The reunion was particularly joyous. Birkir received notification from Kattholt, Reykjavík’s cat shelter. “At first I really couldn’t believe it. I did not know what to expect. So I prepared for the worst; maybe he had lost an eye or an ear. Maybe he would have to be humanely put out of his misery. When I arrived, I was told that Örvar was shy and kept to himself in the corner. But when I called out his name he came running, climbed on top of me and wrapped his body around me. It was as if we had never been apart. It was lovely. The ladies at Kattholt told me that they had never seen the cat behave that way. One of them was even moved to tears.”

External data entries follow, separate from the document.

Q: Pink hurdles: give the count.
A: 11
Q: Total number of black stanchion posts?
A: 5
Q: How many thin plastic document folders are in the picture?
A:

7. DIXIE: NINE YEARS LATER
Photograph: RSPCA handout.
When her cat Dixie went missing in 1999, Gilly Delaney thought she must have been killed by a car. But in 2008, a stray cat was reported to the RSPCA in Birmingham, England. When vets checked the cat for a microchip, they found that it was Delaney’s cat. Dixie had been picked up less than half a mile from her old home! The Delaneys were overjoyed to be reunited with their cat nine years later.

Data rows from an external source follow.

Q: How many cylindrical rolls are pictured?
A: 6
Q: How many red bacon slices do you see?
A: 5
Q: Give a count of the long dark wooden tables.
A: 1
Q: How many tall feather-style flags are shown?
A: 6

"Dixie's personality, behavior and little mannerisms have not changed at all," said Gilly Delaney. "We don't think she has stopped purring since she came back through the door."
Pauline and Bill Lowe of Corringham, England, donated two couches to the St Luke's Hospice charity shop in Grays, Essex. One of the couches had to be disassembled to get it through the door, and reassembled after it was outside. The Lowe’s cat Crockett was soon noticed missing, but they couldn’t figure out where he might have gone. The sofas went to the shop, and one was bought four days later.
The couch was delivered, and new owners set it up in their home.
Crockett was discovered a day later by the sofa's new owners.
Shop manager Jenny Munro said: "[They] heard a soft miaow sound and, on further investigation of the sofa, saw two claws poking out of the material which moved away when touched.
"In order to release the cat they had to rip the material under the sofa as Crockett had lodged himself well into the back.”
When Shelby went missing from her home in Geelong, Victoria, Australia, in 2001, Paula Harper-Adams thought she’d seen the last of her. Thirteen years and four sons later, a stray black-and-white cat showed up at their home last week. Harper-Adams took the scrawny, matted, lice-ridden stray to a vet and then noticed its marking were similar to Shelby's. Could it be? She dug out some old photos of Shelby and compared them. She also had the veterinarian staff compare them, and they all came to the conclusion that it was indeed the same cat. Shelby, who is now 17 years old, gives no clue as to where she has been, but she found her way home.
More missing cat stories would have such happy endings if more people had a microchip embedded in each of their pets.